Might change over to something else later, we'll see.


----------



## adrian (May 23, 2004)

Another coaxial here. Omega speedmaster broadarrow chrono with silver dial and blue hands. No pics though.


----------



## Stuart Davies (Jan 13, 2008)

Haven't taken this off yet


----------



## Mutley (Apr 17, 2007)

mach 0.0013137 said:


> OK, so this time it really is Saturday and I`m at work again wearing this odd couple...
> 
> *Omega Railmaster cal.2403 27 Jewel Co-Axial movement*
> 
> ...


Mach, just how mant wrists have you got


----------



## JoT (Aug 12, 2003)

A very nice trio Mac









Still wearing the Chrono Avenger


----------



## Stuart Davies (Jan 13, 2008)

mach 0.0013137 said:


> OK, so this time it really is Saturday and I`m at work again, wearing this odd couple...


Mach - have you got a watch shop? I haven't seen the same one twice!


----------



## dapper (Jun 18, 2004)

This one for Saturday morning:










Cheers


----------



## mach 0.0013137 (Jan 10, 2005)

mutley said:


> mach 0.0013137 said:
> 
> 
> > OK, so this time it really is Saturday and I`m at work again wearing this odd couple...
> ...


The usual four











JoT said:


> A very nice trio Mac


Thanks John











Stuart Davies said:


> mach 0.0013137 said:
> 
> 
> > OK, so this time it really is Saturday and I`m at work again, wearing this odd couple...
> ...


I`d go out of business fast if I did as I`m reluctant to sell them on


----------



## rev (Oct 12, 2007)

Coor Friday went fast didn't it!

Anyway decided to wear 6309 again but this time with the lumpy attached.










Mac how hard would it be to get hold of a Glycine like yours? looks great!


----------



## mach 0.0013137 (Jan 10, 2005)

rev said:


> Mac how hard would it be to get hold of a Glycine like yours? looks great!

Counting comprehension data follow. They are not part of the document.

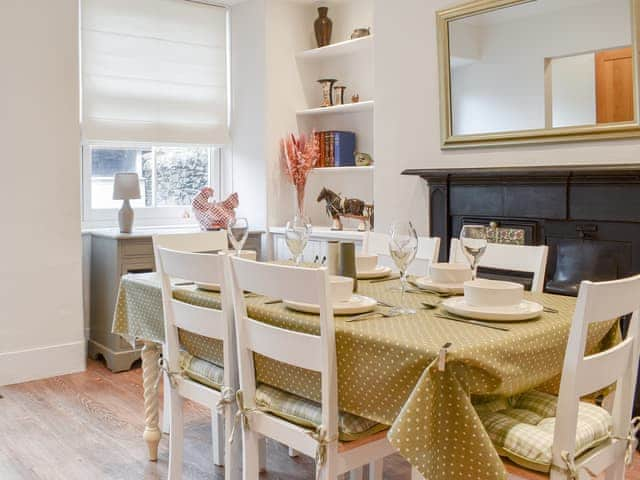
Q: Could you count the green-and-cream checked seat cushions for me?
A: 3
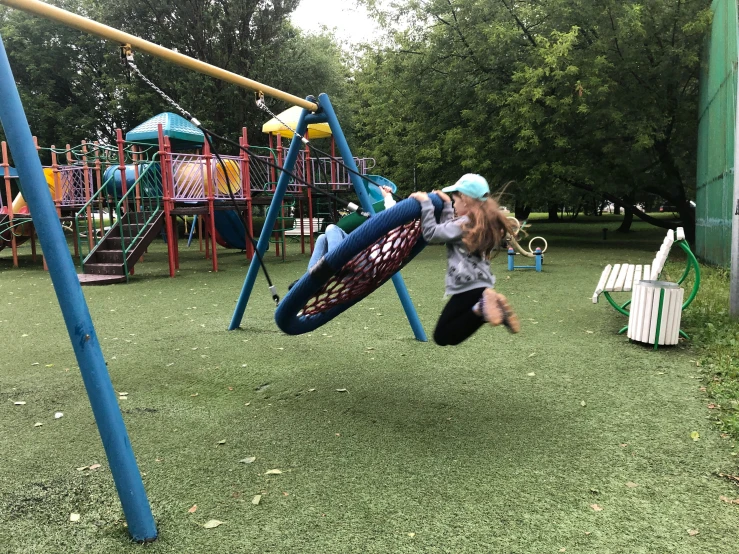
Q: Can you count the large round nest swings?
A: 1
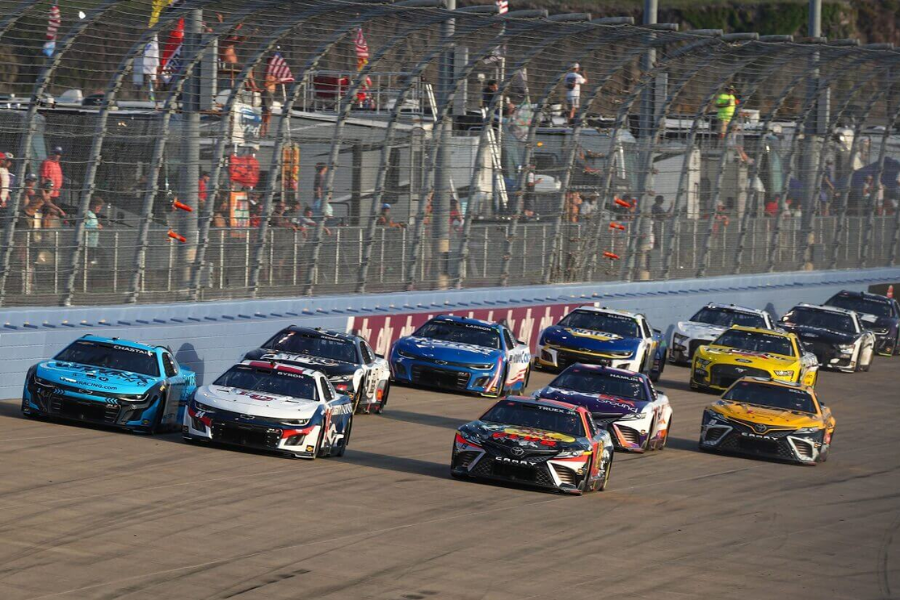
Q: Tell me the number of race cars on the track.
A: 12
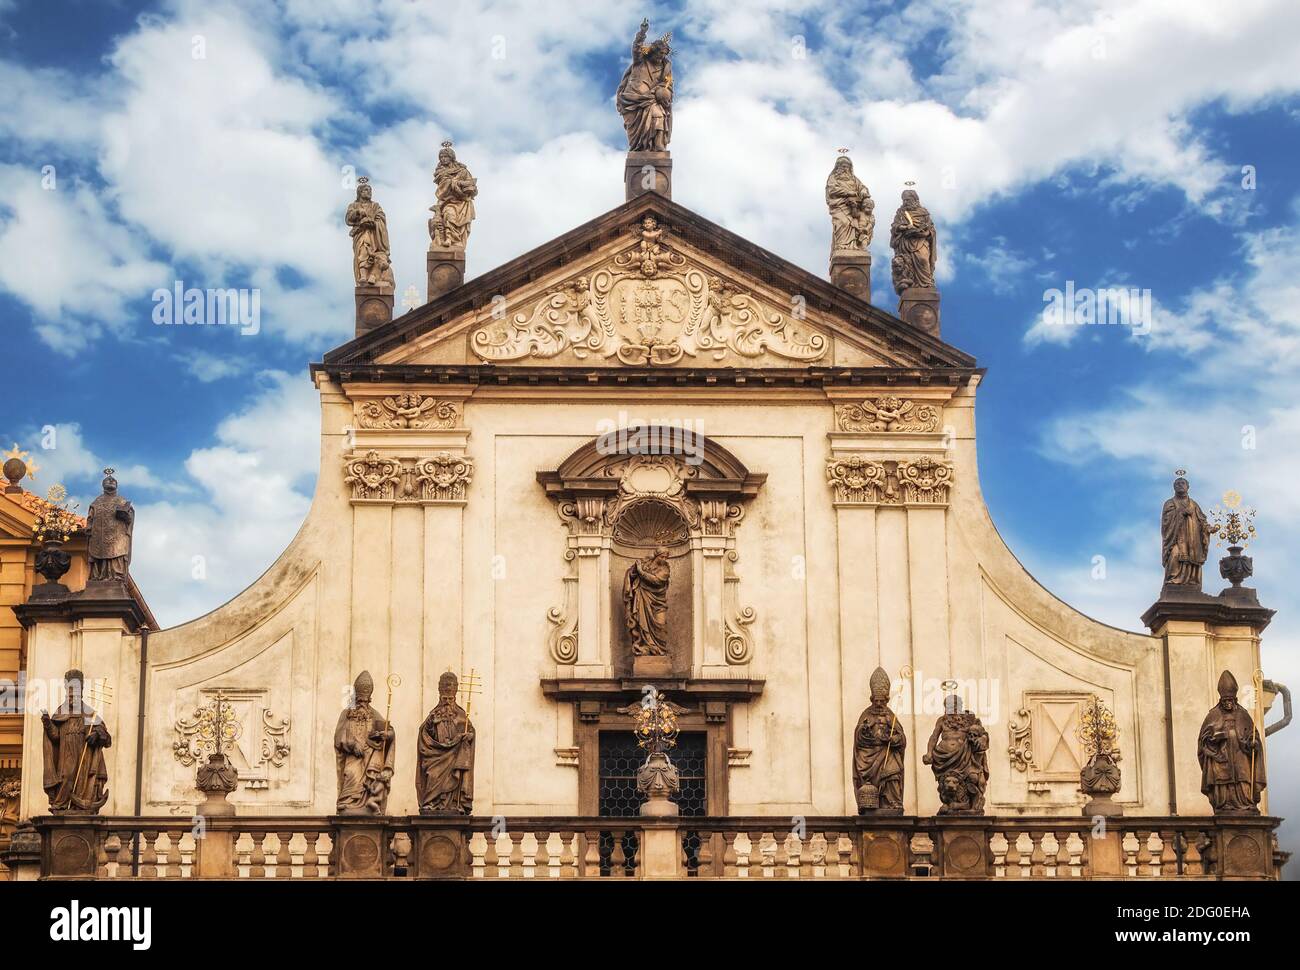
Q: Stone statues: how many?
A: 14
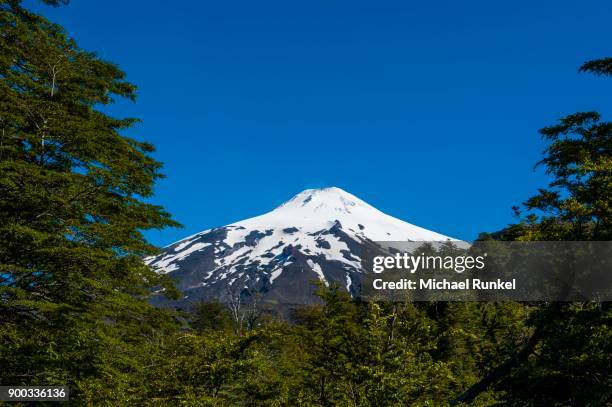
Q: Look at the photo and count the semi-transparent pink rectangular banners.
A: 0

Not hard at all, do a UKgoogle for Glycine Incursore and go to the first place that comes up


----------



## Fulminata (Feb 23, 2008)

Swapping my Friday rubber for some Saturday steel...I think. Hard to keep up with you guys, or is it just a time zone thing?.


----------



## rev (Oct 12, 2007)

Wow there is a lot of choice thanks mac!


----------



## rev (Oct 12, 2007)

Wow there is a lot of choice thanks mac! 

Flood control came up so posted twice sorry


----------



## mach 0.0013137 (Jan 10, 2005)

rev said:


> Wow there is a lot of choice thanks mac!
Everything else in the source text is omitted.